THE TASK - From the entries below, work out the number of lines that hold the word "this", and give that number alone.

INFORMATION GIVEN -
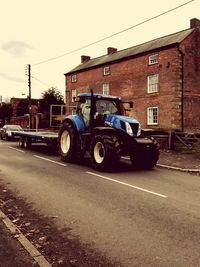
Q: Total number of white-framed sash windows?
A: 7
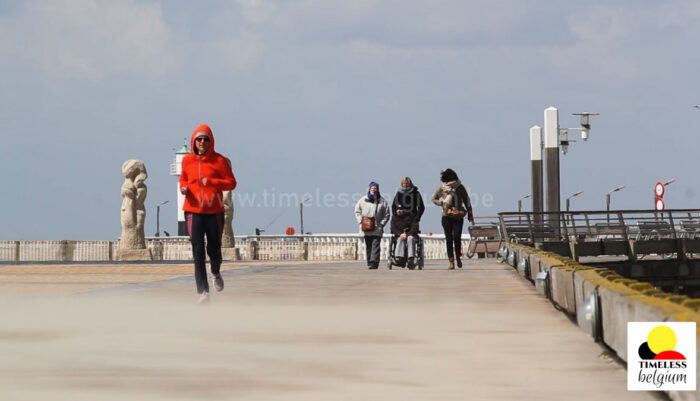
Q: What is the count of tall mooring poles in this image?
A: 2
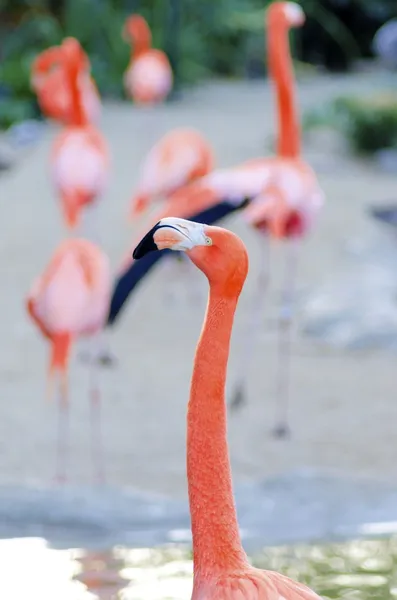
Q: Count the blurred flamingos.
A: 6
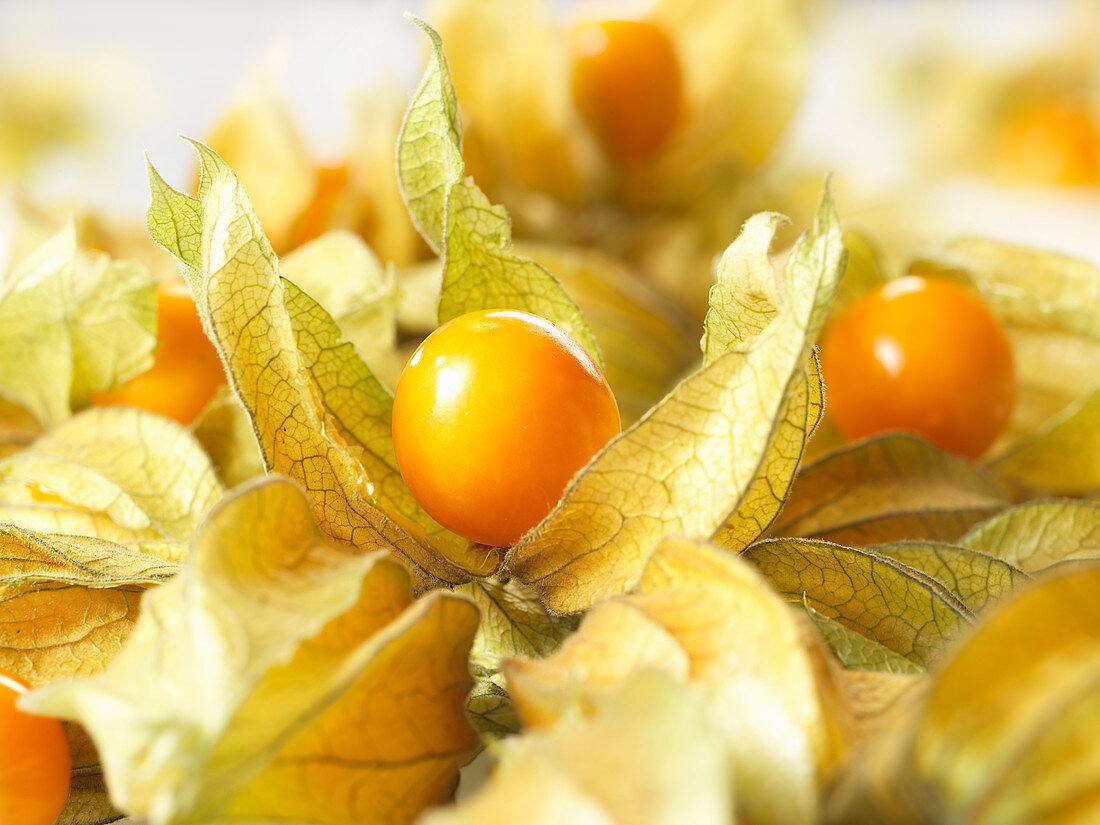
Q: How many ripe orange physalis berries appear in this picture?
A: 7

---

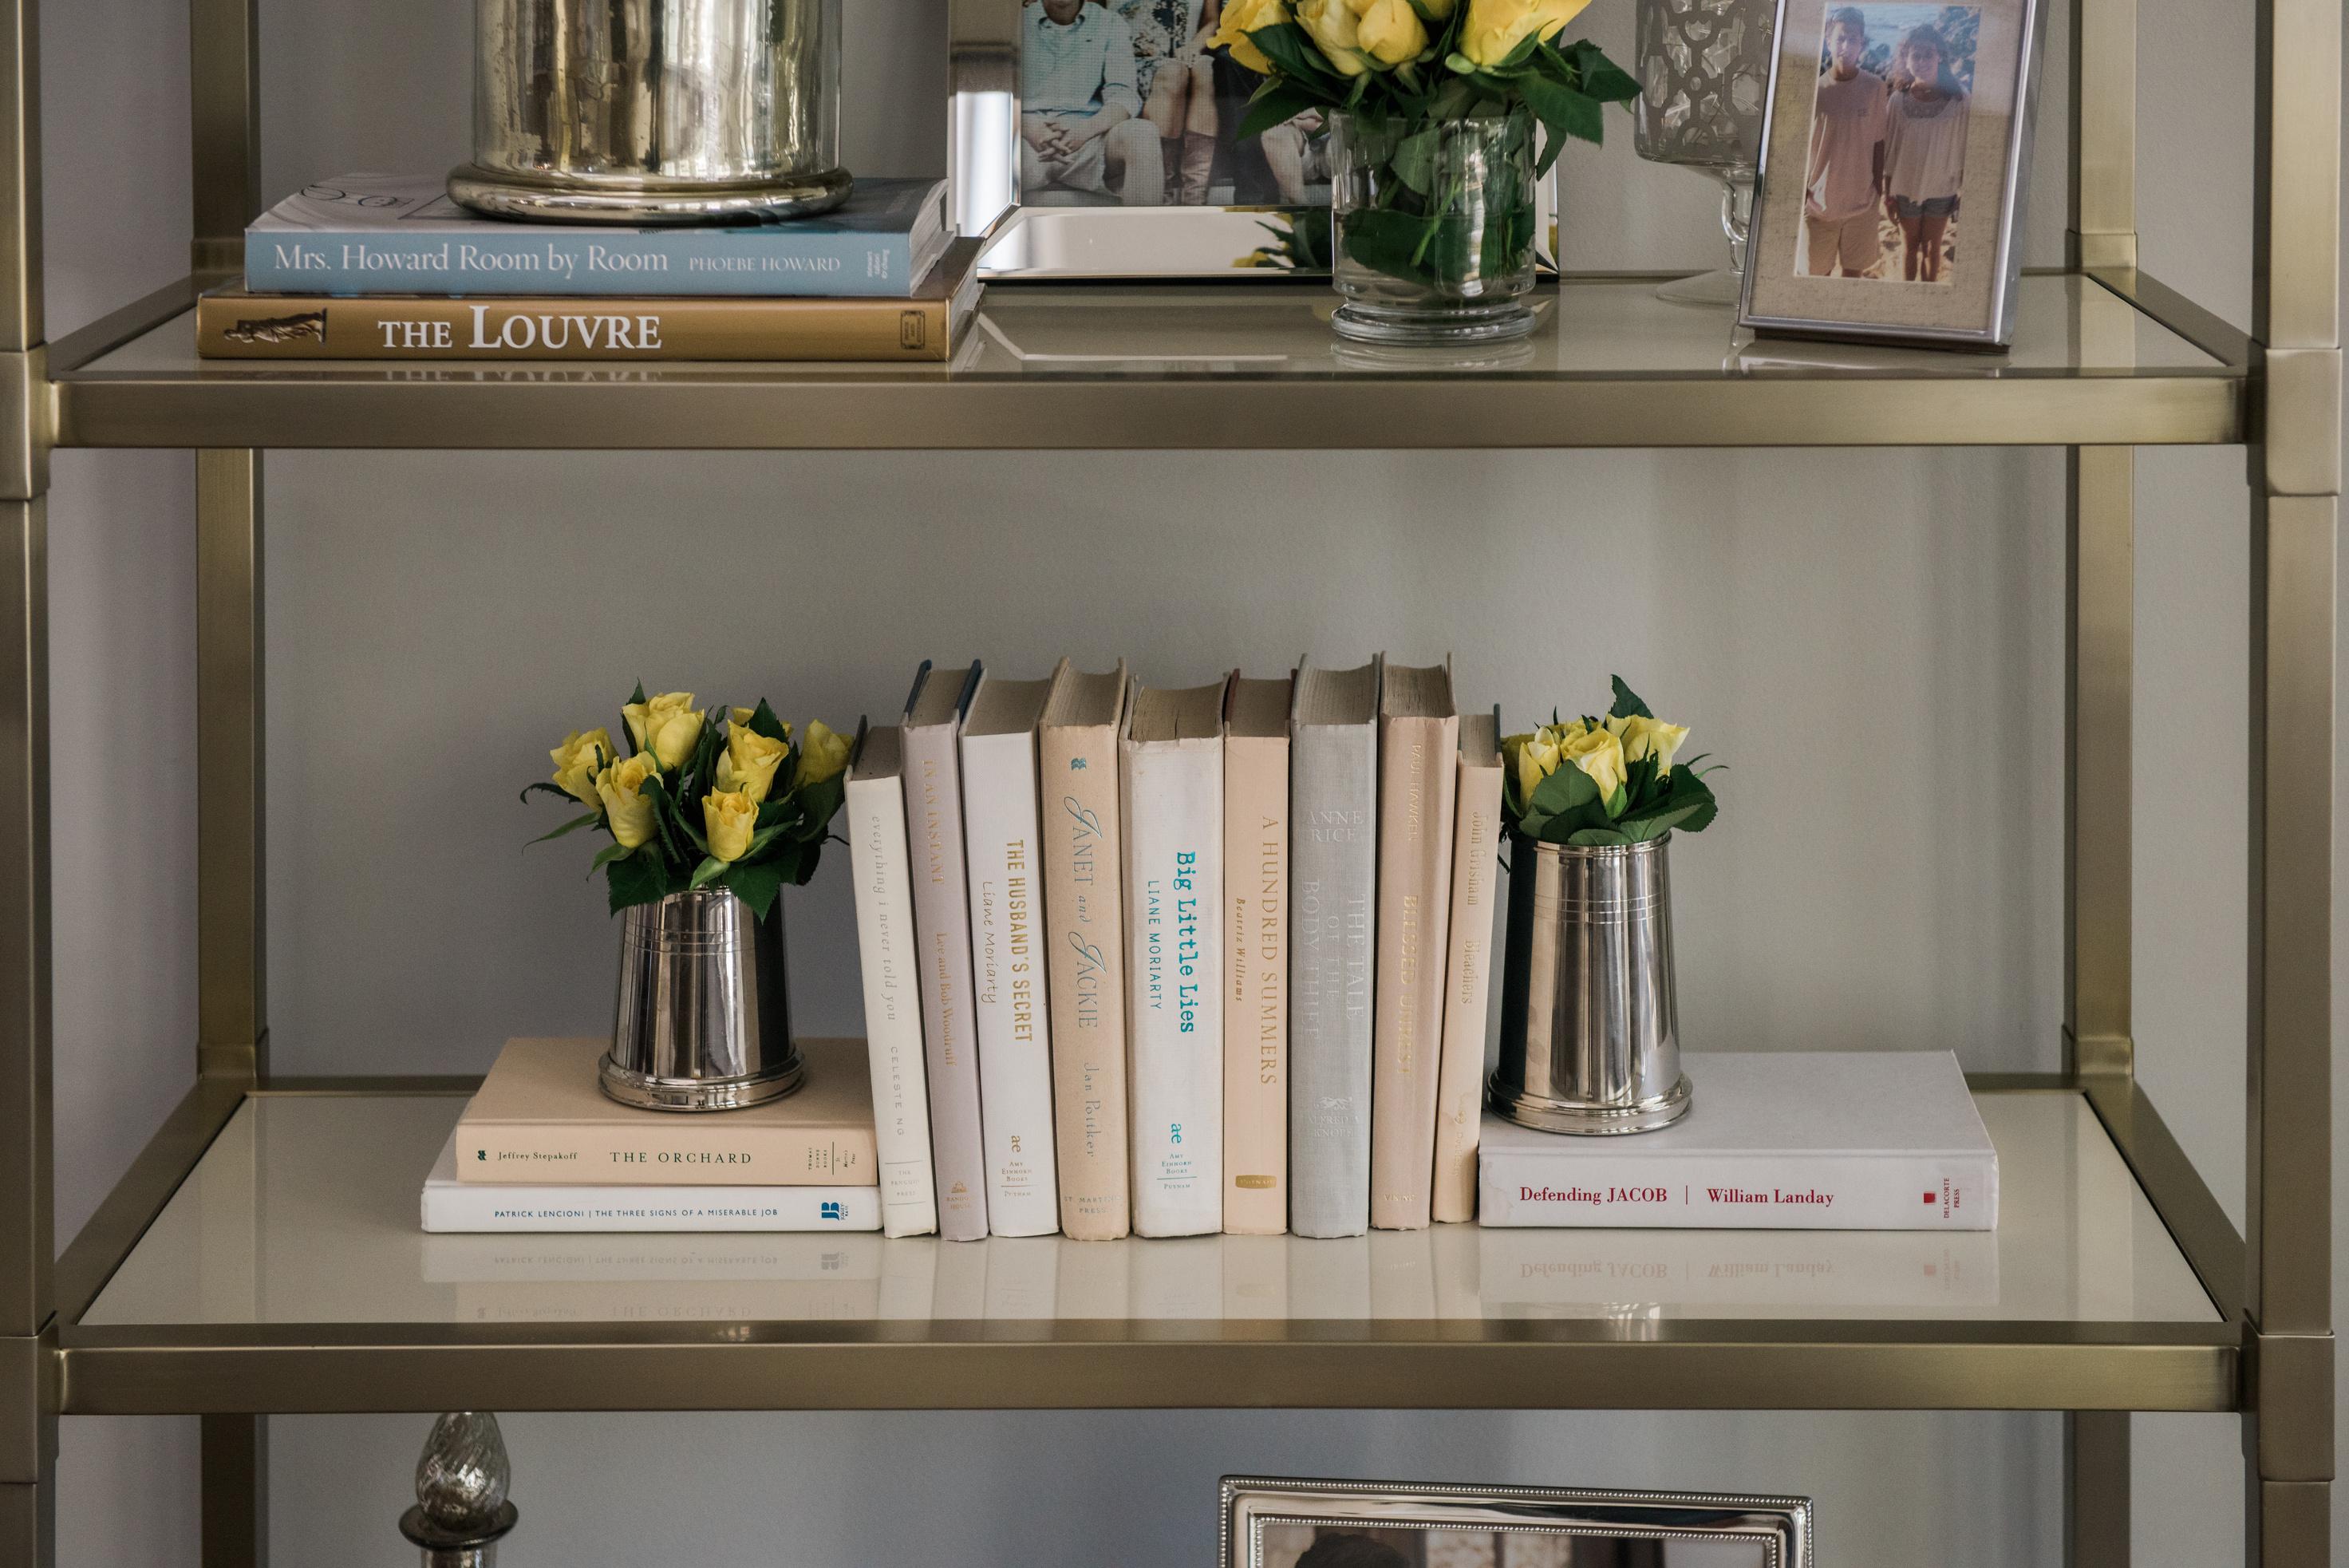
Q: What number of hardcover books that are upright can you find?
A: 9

PROBLEM SOLUTION - 2